Migrants trapped in Belarus-Poland stand-off


Hundreds of desperate migrants were trapped in freezing weather on the border between Belarus and EU and NATO member Poland, with Warsaw accusing the regime in Minsk of using them to threaten European security.


Prelims, GS-I: Geography (Maps)

Dimensions of the Article:

  1. About Belarus
  2. About Poland

About Belarus

  • Belarus is a landlocked country in Eastern Europe.
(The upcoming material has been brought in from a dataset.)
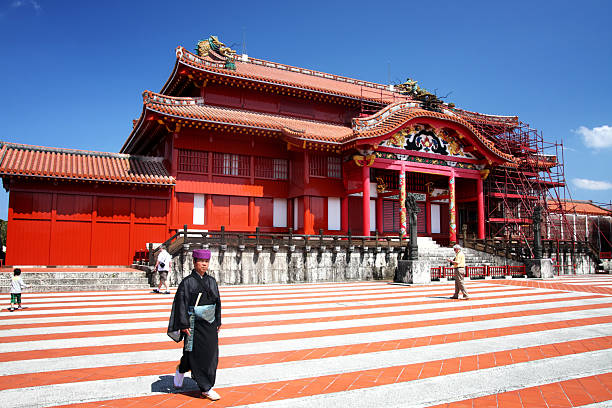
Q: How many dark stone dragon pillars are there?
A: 2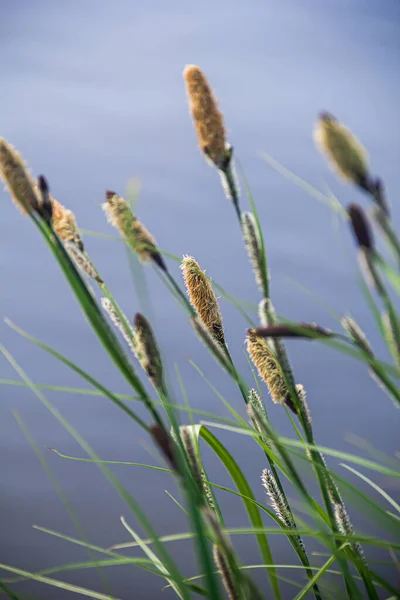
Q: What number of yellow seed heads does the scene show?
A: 7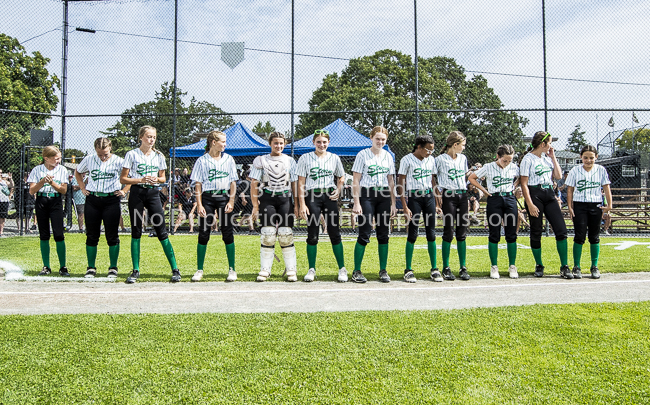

Minsk is the capital and largest city.
  • It is bordered by Russia to the east and northeast, Ukraine to the south, Poland to the west, and Lithuania and Latvia to the northwest.
  • Belarus is a developing country, ranking 53rd in the Human Development Index.
  • It has been a member of the United Nations since its founding as well as joined the CIS, the CSTO, the EAEU, the OSCE and the Non-Aligned Movement.
  • It has shown no aspirations for joining the European Union but nevertheless maintains a bilateral relationship with the EU.

About Poland

  • Poland is a country located in Central Europe and has a largely temperate seasonal climate.
  • Warsaw is the nation’s capital and largest metropolis.
  • Poland’s topographically diverse territory extends from the beaches along the Baltic Sea in the north to the Sudetes and Carpathian Mountains in its south.
  • The country is bordered by Lithuania and Russia (Kaliningrad Oblast) to the northeast, Belarus and Ukraine to the east, Slovakia and the Czech Republic to the south, and Germany to the west.
  • Poland is a member state of the Schengen Area, European Union, European Economic Area, the United Nations, NATO, the OECD, the Three Seas Initiative and the Visegrád Group.